Your task is to repeat exactly the lines from the one with "Q: Number of" through the end of the records, both included; please leave the pictures out.
Segment Open
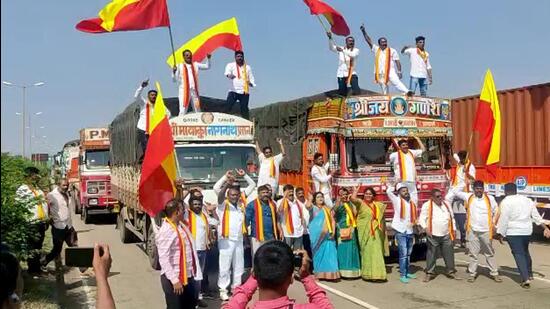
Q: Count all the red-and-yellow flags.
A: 5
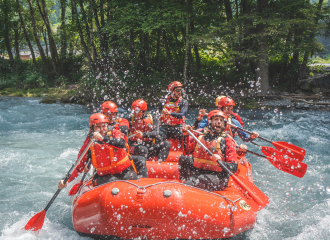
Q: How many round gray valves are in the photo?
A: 2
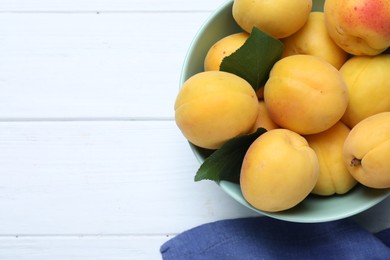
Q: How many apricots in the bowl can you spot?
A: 11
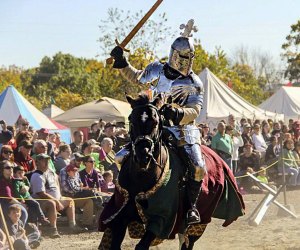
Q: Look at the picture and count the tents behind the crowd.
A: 5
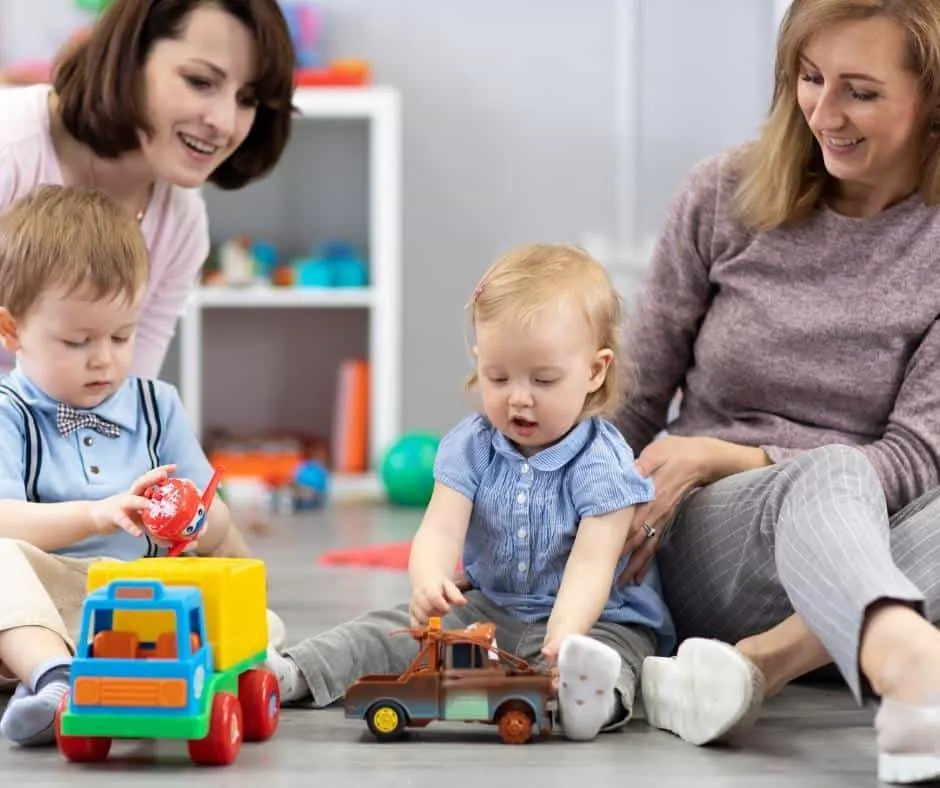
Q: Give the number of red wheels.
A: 3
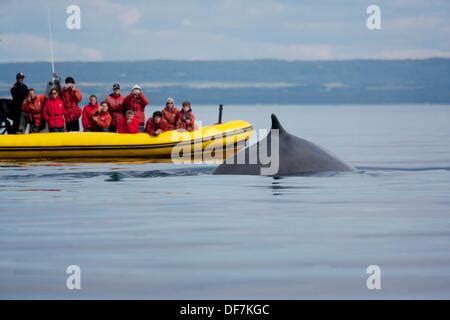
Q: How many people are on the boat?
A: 13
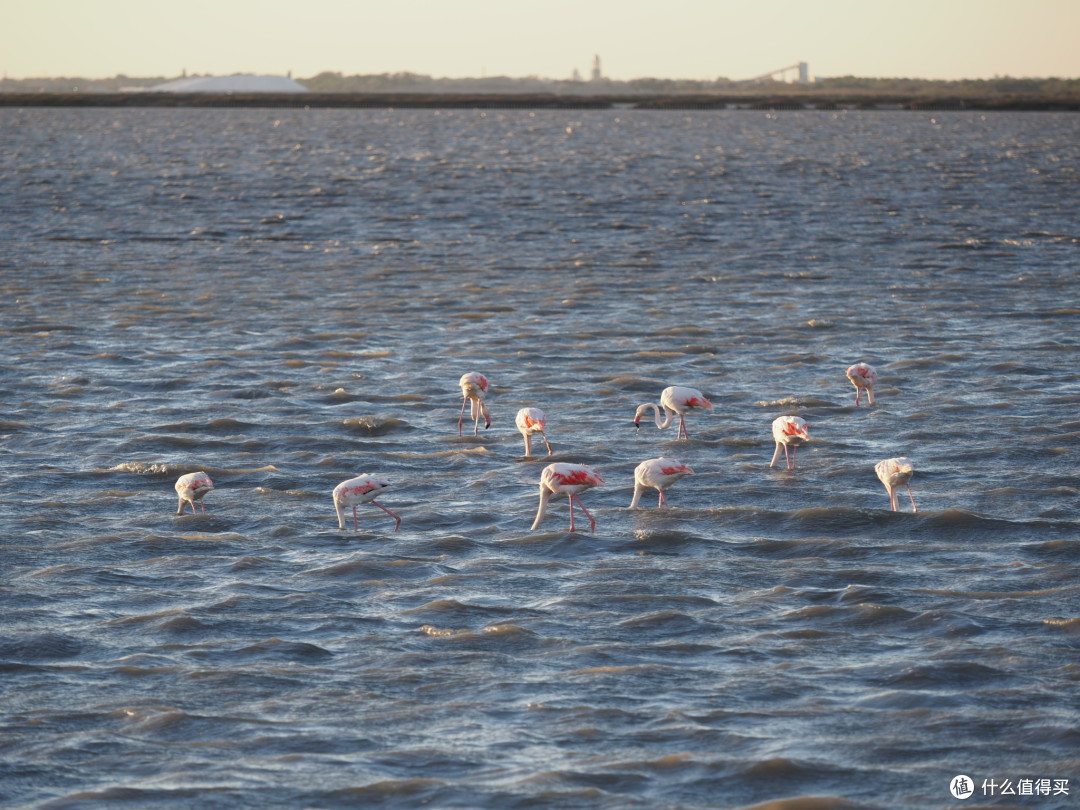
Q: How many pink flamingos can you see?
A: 10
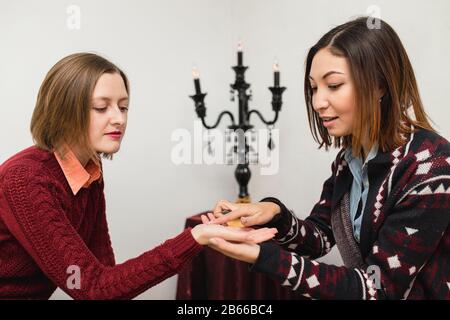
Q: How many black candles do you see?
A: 3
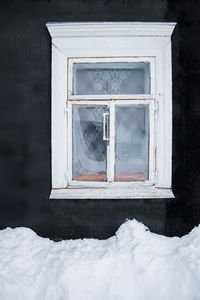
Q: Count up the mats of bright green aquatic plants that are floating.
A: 0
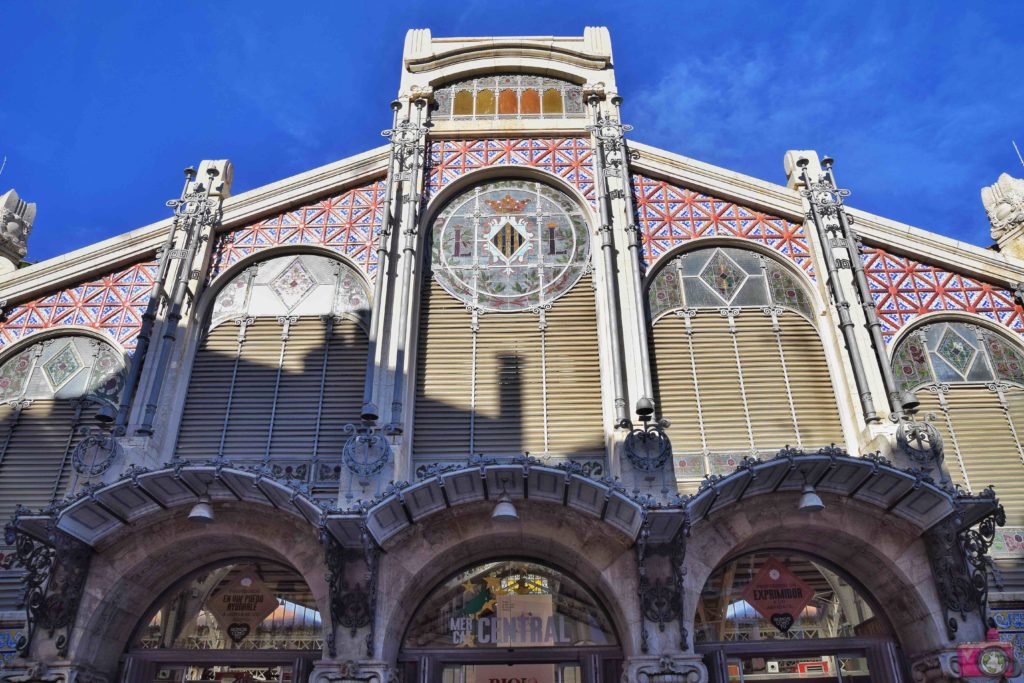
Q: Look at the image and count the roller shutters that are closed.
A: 5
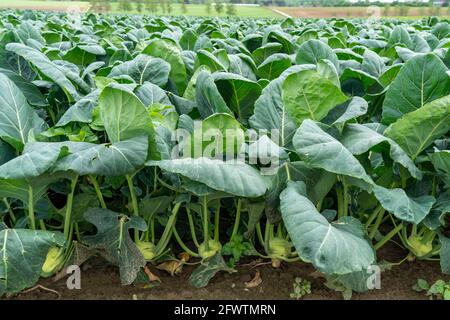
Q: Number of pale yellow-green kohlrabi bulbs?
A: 5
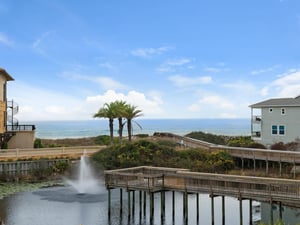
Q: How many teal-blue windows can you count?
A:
Segment Closed
> Output
Q: Number of pale yellow-green kohlrabi bulbs?
A: 5
Q: How many teal-blue windows can you count?
A:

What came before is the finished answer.